Problem statement: Wherever an image appears in the entries, drop it and reproduce everything else exactly.

***

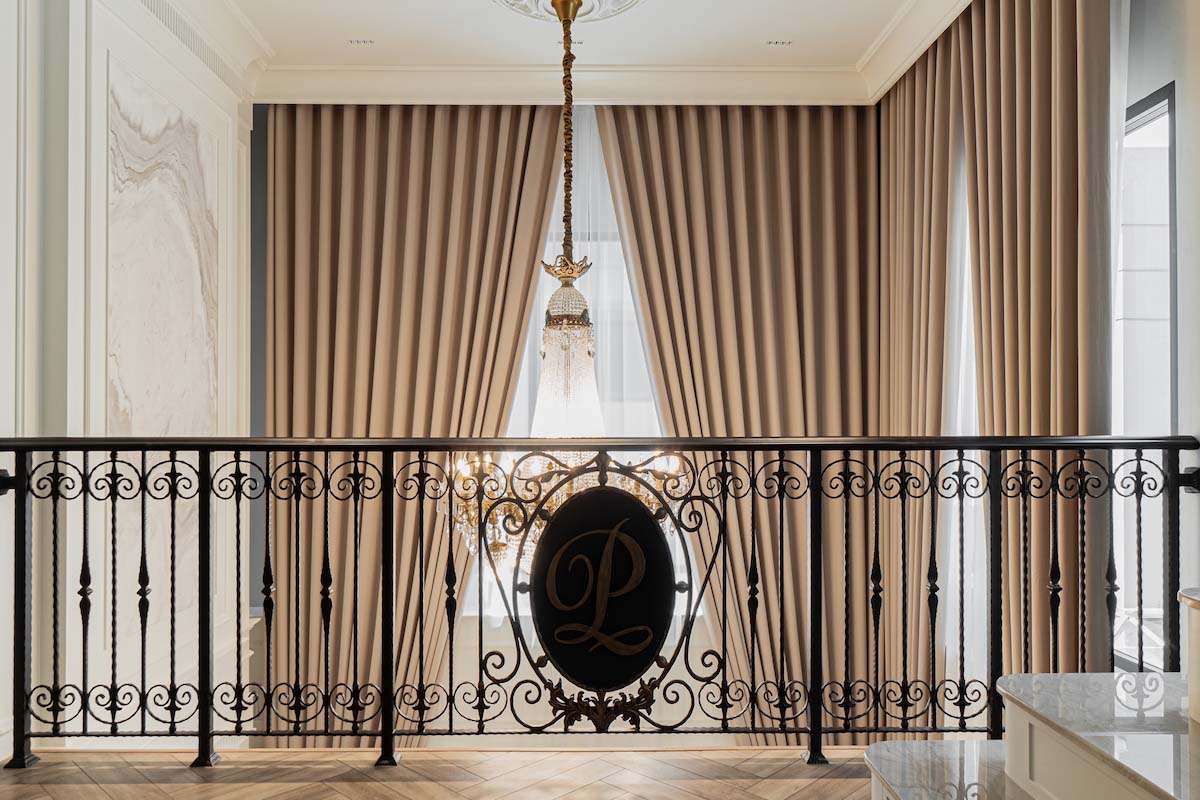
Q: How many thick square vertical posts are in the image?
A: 6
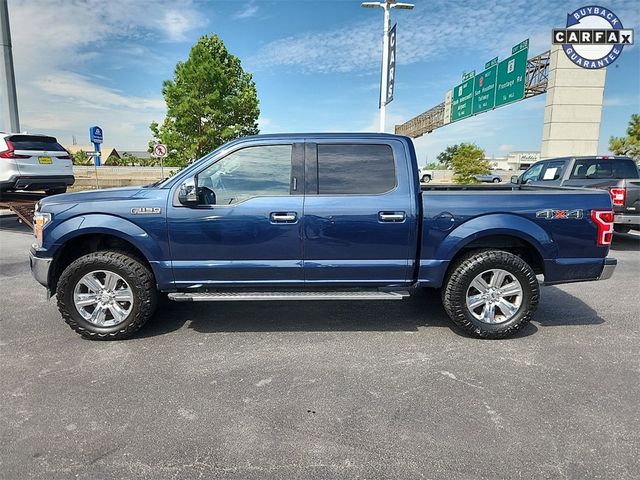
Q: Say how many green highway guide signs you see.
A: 3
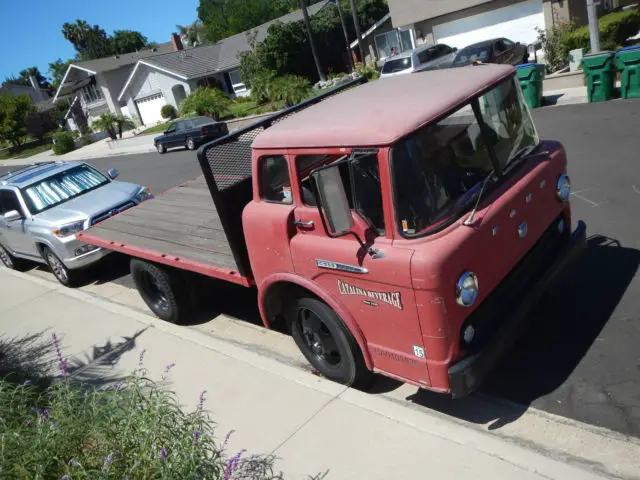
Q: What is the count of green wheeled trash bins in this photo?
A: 3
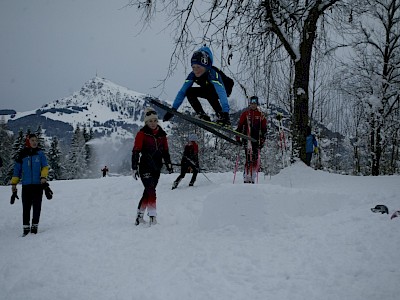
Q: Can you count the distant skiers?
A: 1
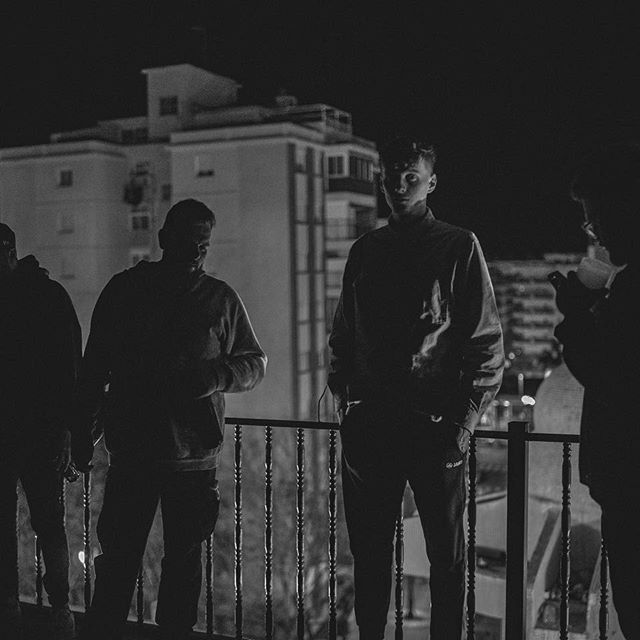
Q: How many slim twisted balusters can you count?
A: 12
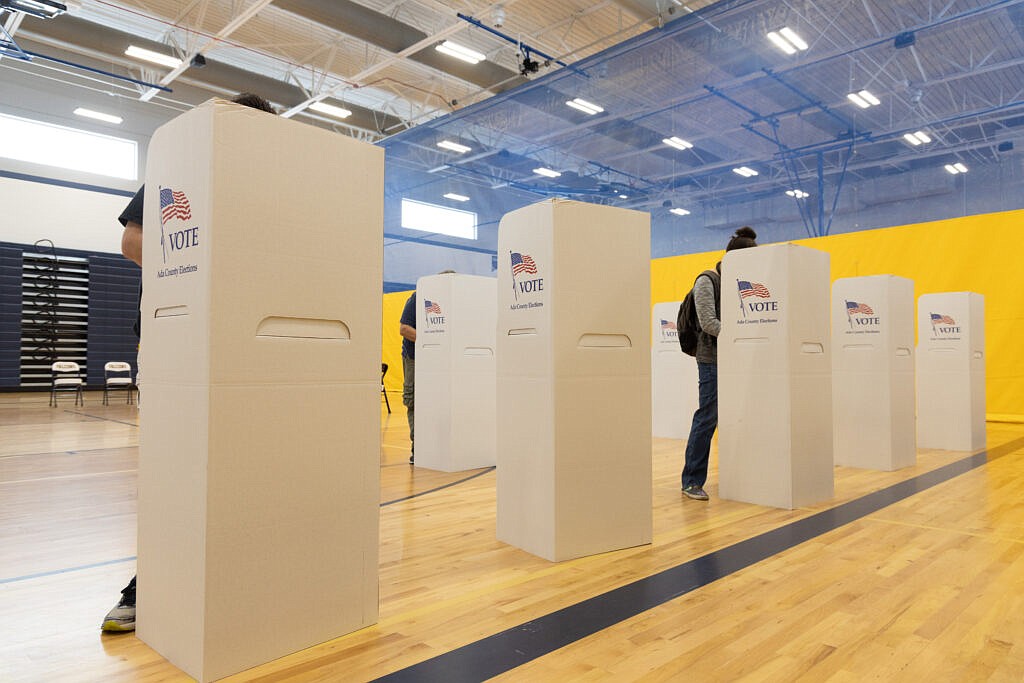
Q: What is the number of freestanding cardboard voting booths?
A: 7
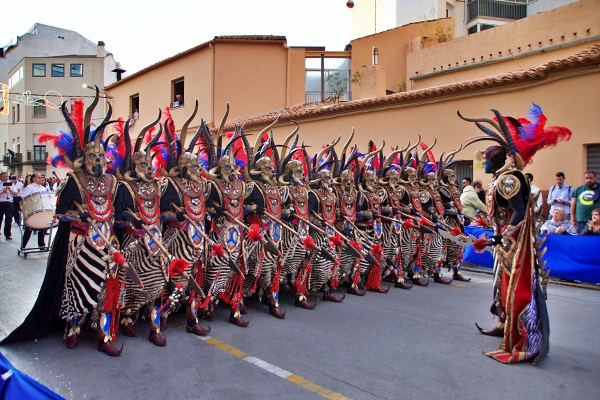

***

Output of the exercise:
Q: How many thick square vertical posts are in the image?
A: 6
Q: Say how many green highway guide signs you see.
A: 3
Q: What is the count of green wheeled trash bins in this photo?
A: 3
Q: Can you count the distant skiers?
A: 1
Q: How many slim twisted balusters can you count?
A: 12
Q: What is the number of freestanding cardboard voting booths?
A: 7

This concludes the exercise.